Over 60 female airmen have tested a new maternity uniform that the USAF Uniform Office hopes to get into standard issue by next October.
“Most people didn’t even notice that it was different, so that was kind of a plus,” said Captain Mollie Eshel, a uniform tester who happens deputy branch chief in the Air Force Research Laboratory at Wright-Patterson Air Force Base. “It’s been really comfortable to wear all the way through.”
Eshel said that her uniform was such a comfortable cut, nobody noticed she was pregnant until around her 34th week.
The Uniform Office has only 18 staff members and a budget of $1.7 million, but oversees the uniform changes that affect thousands of airmen all over the globe.
“We sit among our customers,” said Air Force Uniform Office section chief Yvonne Wilson. “We have an opportunity to talk to them and see what works in a uniform design and get that immediate feedback.”
Every decade, uniforms are reviewed to see if any changes need to be made in order to keep up with both the times and needs of personnel.

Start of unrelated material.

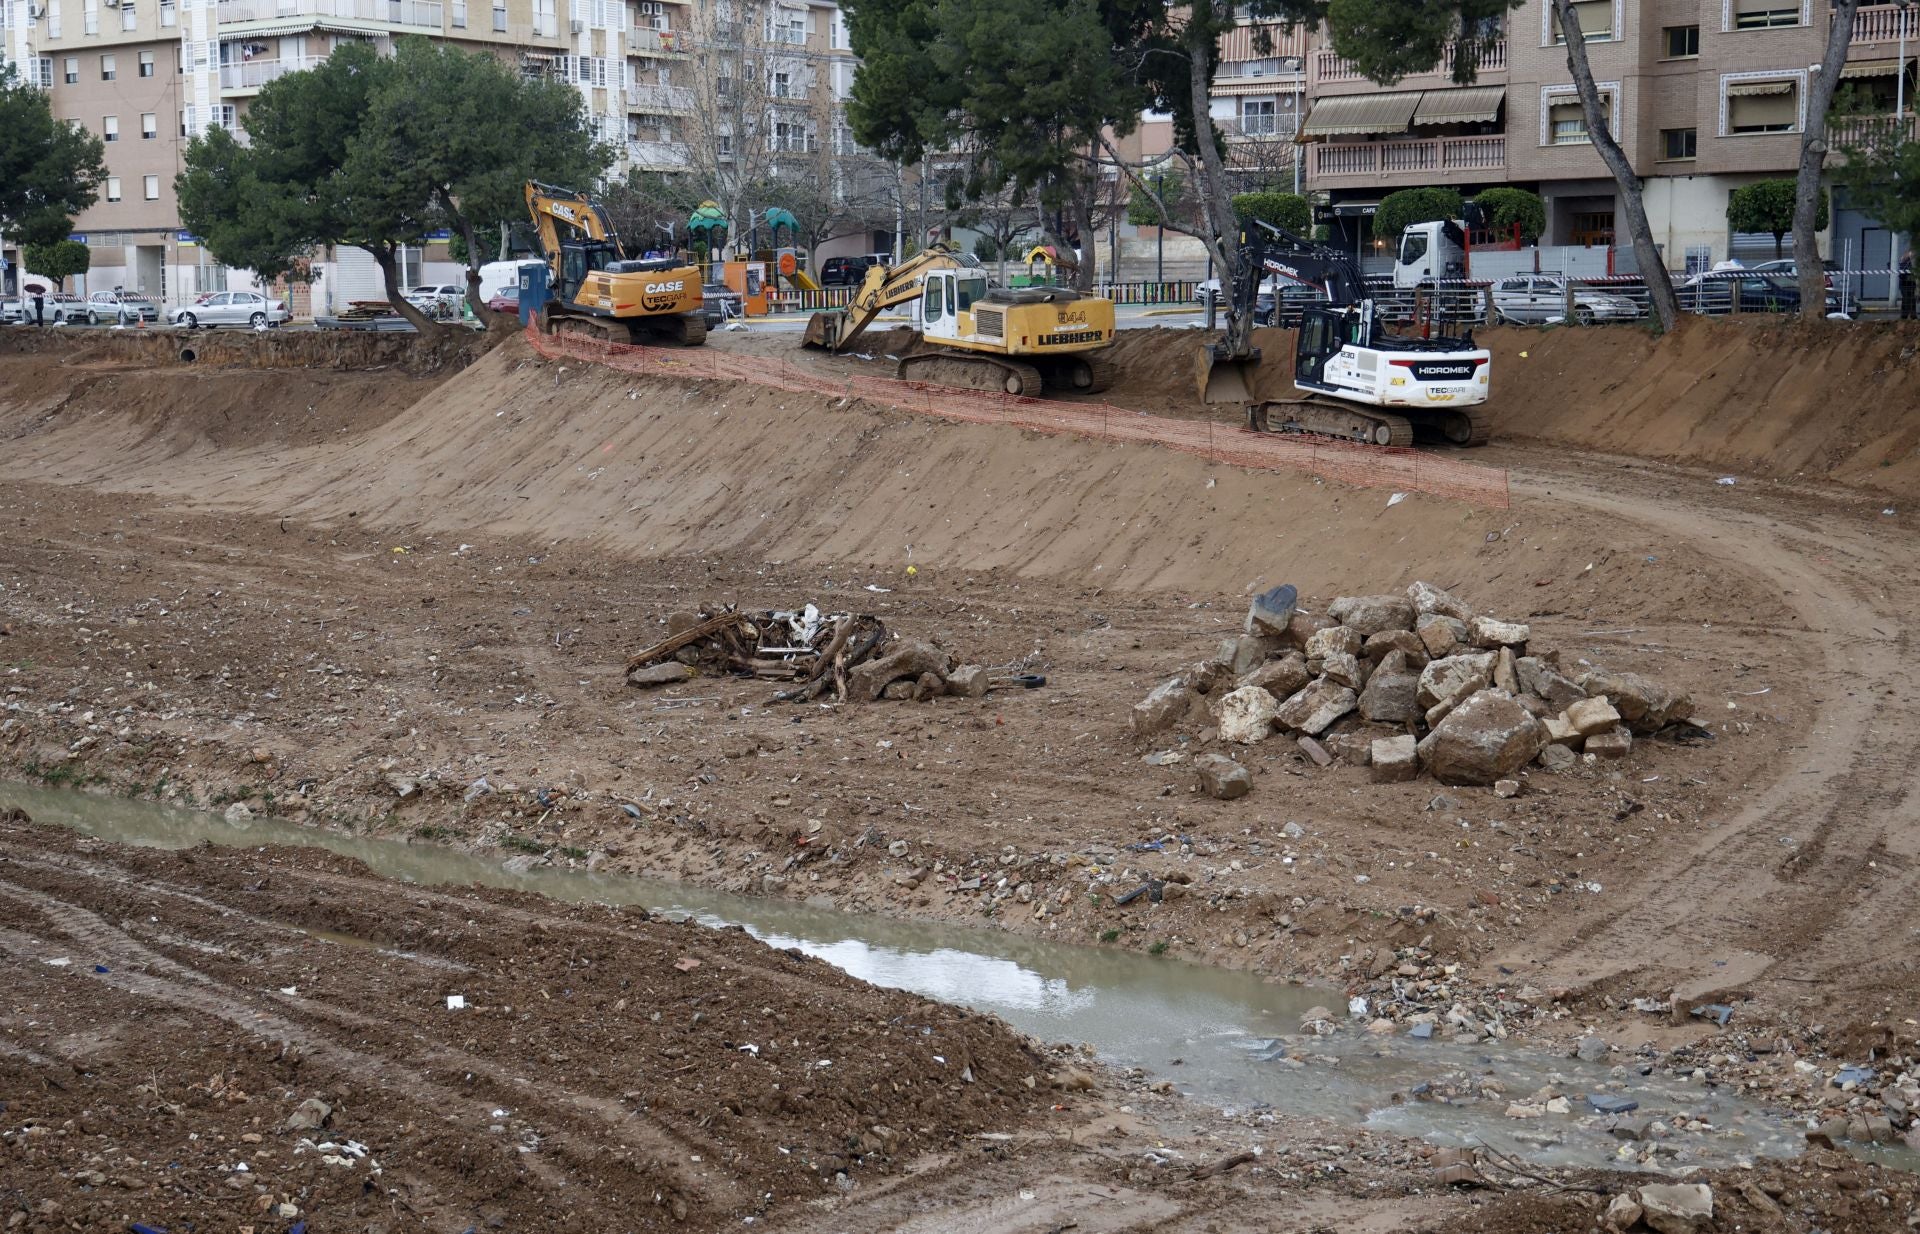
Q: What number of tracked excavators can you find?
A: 3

Generally, the uniform changes have to serve a specific purpose and take about three years to fully implement into circulation.
“We’re not going to do change for change sake,” said Colonel William Mosle, chief of the Human Systems Program. “We’re going to do change to improve it, to make it fit better, to make it more comfortable, to be able to support the mission better.”
According to the Dayton Daily News, the new uniform combines the need for a comfortable uniform that pregnant airmen could wear with a style and cut that looks like a regular duty uniform. Using stretchable materials, the new uniform has more buttons and pockets to facilitate growth (up to three times a woman’s regular size) while still giving them the ability to store items such as pens and notebooks.
“So far, it is comfortable for them to wear through the entire pregnancy,” clothing designer Stacey Butler said. “I think I had only one person change sizes through their pregnancy.”
“To look like their fellow airmen was important,” Butler said.
The USAF is particularly heavy on female personnel -with one in five airmen being a woman- and boast the highest percentage of females of all US military branches.
The uniform is all-American in both materials and manufacture, thanks to a law known as the Berry Amendment.